No era un restaurante elegante de ninguna manera, pero Shen Manting no había cenado en un restaurante así en mucho tiempo.
Se sentó con Shen Luo’an. El camarero les llevó rápidamente el menú y esperó su pedido.
Shen Luo’an pidió una variedad de platos. Shen Manting se dio cuenta de que muchos de los platos que pidió eran sus favoritos, ya fuera coincidencia o no.
A Shen Luo’an no le gustaba mucho la comida picante, pero a Shen Manting sí.
Al menos la mitad de los platos que pidió hoy eran picantes.
Un extraño sentimiento se apoderó de su corazón.
Ella bajó la cabeza sin decir una palabra. De todos modos, no había nada que quisiera agregar.
Ella lo miró y dijo: «Necesito usar el baño».
«Todo bien.» Shen Luo’an tomó un sorbo de té. «Después de nuestra comida, te llevaré a ver a tu hijo».
Shen Manting se puso rígido por un momento antes de caminar rápidamente hacia el baño.
En el baño, de repente se le ocurrió un pensamiento: ¿Esperaba que ella escapara?
Por eso mencionó específicamente a su hijo cuando ella se levantó para irse.
Tenía que admitir que la tranquilidad era un método muy eficaz.
Incluso si Shen Manting tuviera alguna intención de escapar, sus palabras podrían haberla convencido de que renunciara a su plan.
Shen Luo’an la conocía demasiado bien.
Se lavó las manos cuidadosamente en el baño y regresó a la mesa.
Shen Luo’an estaba al teléfono. Su expresión era tranquila, no parecía ni triste ni feliz.
«Lo sé. Estoy comiendo. Hablaremos de eso más tarde ”, dijo Shen Luo’an casualmente. Luego, como si se le acabara de ocurrir un pensamiento, agregó: “Por cierto, Manting vendrá a casa conmigo más tarde. Estar preparado.»

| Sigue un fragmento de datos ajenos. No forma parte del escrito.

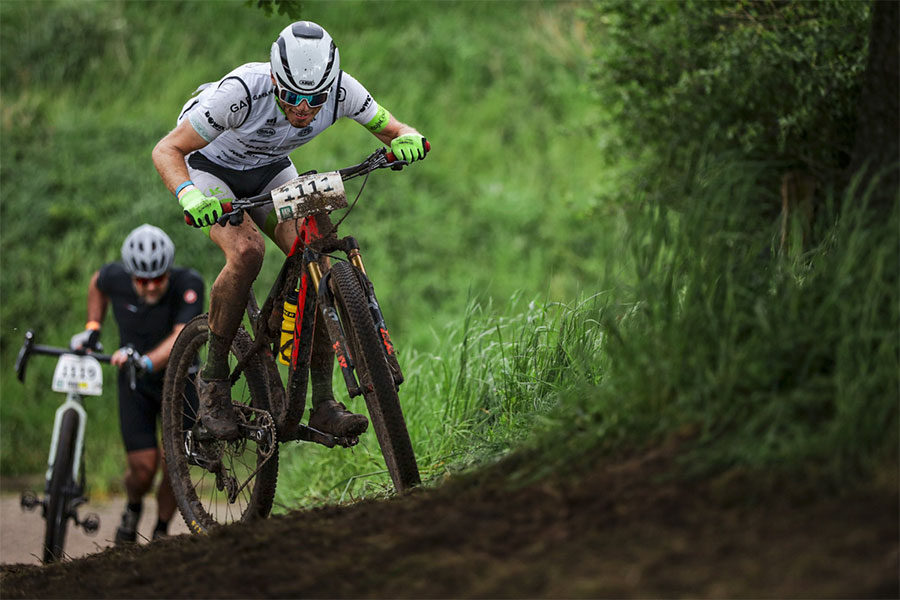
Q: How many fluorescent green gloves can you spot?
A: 2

Shen Manting lo miró sorprendido.
La voz al otro lado de la línea exclamó con incredulidad: «¿Qué?»
«Ella se irá después de ver brevemente al bebé». Shen Luo’an le lanzó una mirada interrogativa, como si buscara confirmación.
Shen Manting sonrió con torpeza, asintió y se sentó.
Pronto se sirvieron los platos. Shen Luo’an colgó el teléfono.
Nadie dijo una palabra. Terminaron su comida en silencio.
A pesar del silencio, Shen Manting se sintió cómodo. Ya no se sentía tensa y se sirvió generosamente la comida.
Shen Luo’an pagó la cuenta y trajo a Shen Manting de regreso a casa.
Al mirar la villa familiar ante sus ojos, los pasos de Shen Manting se volvieron plomizos.
Aunque no creció viviendo en esa casa, era el lugar al que había llamado hogar durante al menos varios años.
Aquellos años estuvieron llenos de alegría y tristeza.
Todos en la casa, excepto Shen Luo’an, la habían tratado con amabilidad.
Shen Manting siempre se había sentido en deuda con ellos.
Ahora tenía sentimientos encontrados acerca de regresar a este lugar.
Shen Luo’an tocó el timbre y se volvió para mirar a Shen Manting, que lo seguía muy lejos, y dijo con frialdad: “No te mueves, ¿verdad? ¿Sigues esperando que te invite a pasar?
Los labios de Shen Manting se abrieron como si quisiera decir algo, pero no salieron palabras.
Caminó hacia la entrada.
Cuando la Sra. He vio a Shen Luo’an, dijo: “Gracias a Dios que finalmente has vuelto. El bebé…»
Pero antes de terminar su oración, vislumbró la figura de pie detrás de Shen Luo’an.
Ella dejó de hablar. Por un momento, no pudo creer lo que veía.